Конкурсные четвертные испытание на место первого ученика дают нам наглядное доказательство этой неспособности к усилию самостоятельной мысли. Большинство учащихся боится этих испытаний. Конечно, тут нет и речи о самостоятельном исследовании; по большей части бывает нужно просто-напросто распределить по новому плану уже готовый, накопленный в течение курса материал и придать своему изложению некоторую ясность, тот lucidus ordo, которого требует учитель; но даже и такая работа для них положительно неприятна.
Само собою разумеется, что этот страх перед самостоятельным трудом переносится и в университеты, и притом без большого для себя ущерба: на экзаменах ведь не спрашивают, что представляет из себя кандидат, как велик его умственный багаж, а только исследуют состояние его памяти, уровень его познаний, т. е. много ли он выучил? Каждый добросовестный студент, если он даст себе труд немножко поразмыслить, сознается в душе, что в течение его годичных занятий медициной, юриспруденцией, естественными науками или историей сумма его интеллектуальных усилий, которые бы не были усилиями памяти, бывает очень мала.

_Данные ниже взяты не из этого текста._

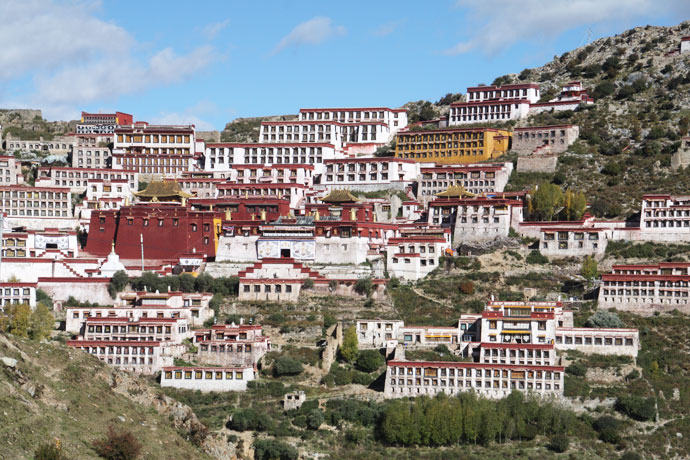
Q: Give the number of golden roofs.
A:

Любопытно проследить, какие неуловимые формы может принимать лень даже у ученых. Понятно, что этот вид лени отнюдь не исключает усиленного труда, большого, сложного дела, ибо количество здесь не возмещает качества. Скажем больше: количество труда часто вредит его качеству. Пример: немецкие эрудиты, которые так любят смеяться над нами. Как кошка в басне, они таскают из огня каштаны, а мы их едим. Сравнение кажется нам очень метким. Raton — это олицетворение кропотливого труда — труда эрудитов.
Действительно, это такая работа, которую можно делать без конца с какими угодно перерывами. Ум постоянно опирается на готовые тексты, ему не приходится создавать, и он может работать с успехом даже тогда, когда острие его проницательности уже притупилось. Время, конечно, не замедлит подтвердить предсказания Ренана относительно науки как продукта чистой эрудиции. Такая наука не имеет будущности. Ее выводы слишком преждевременны, слишком спорны; к тому же через каких-нибудь пятьдесят лет двадцать тысяч томов, поступающих ежегодно в национальную библиотеку, не считая газет и других периодических изданий, увеличат на миллион томов цифру существующих книг. Миллион томов! Если принять среднюю толщину каждого тома в два сантиметра, выйдет кипа книг в четыре раза выше Монблана. Не очевидно ли, что по мере того, как история будет освобождаться от имен собственных и все больше и больше останавливаться на крупных социальных явлениях, все еще весьма гипотетичных в своих причинах и следствиях, чистая эрудиция, задавленная чудовищной грудой накопившихся материалов, будет терять свой авторитет для мыслящих умов? Чем дальше, тем меньше на труд накопления фактов будут смотреть как на труд. В конце концов эта кропотливая черная работа получит свое настоящее имя черной работы. Трудом будут называть исключительно работу мысли, удаление ненужных подробностей, ту концентрацию умственных сил, какую создает высшее усилие мысли. В самом деле, создавать — значит доискиваться сущности явления, уметь обрисовать его в главных, выдающихся чертах и дать ему полное освещение, «Побочные», ненужные подробности только искажают истину и на опытный глаз показывают лишь то, что в чистое русло энергичного и сильного ума просочились мутные струйки присущей нам основной неискоренимой лени.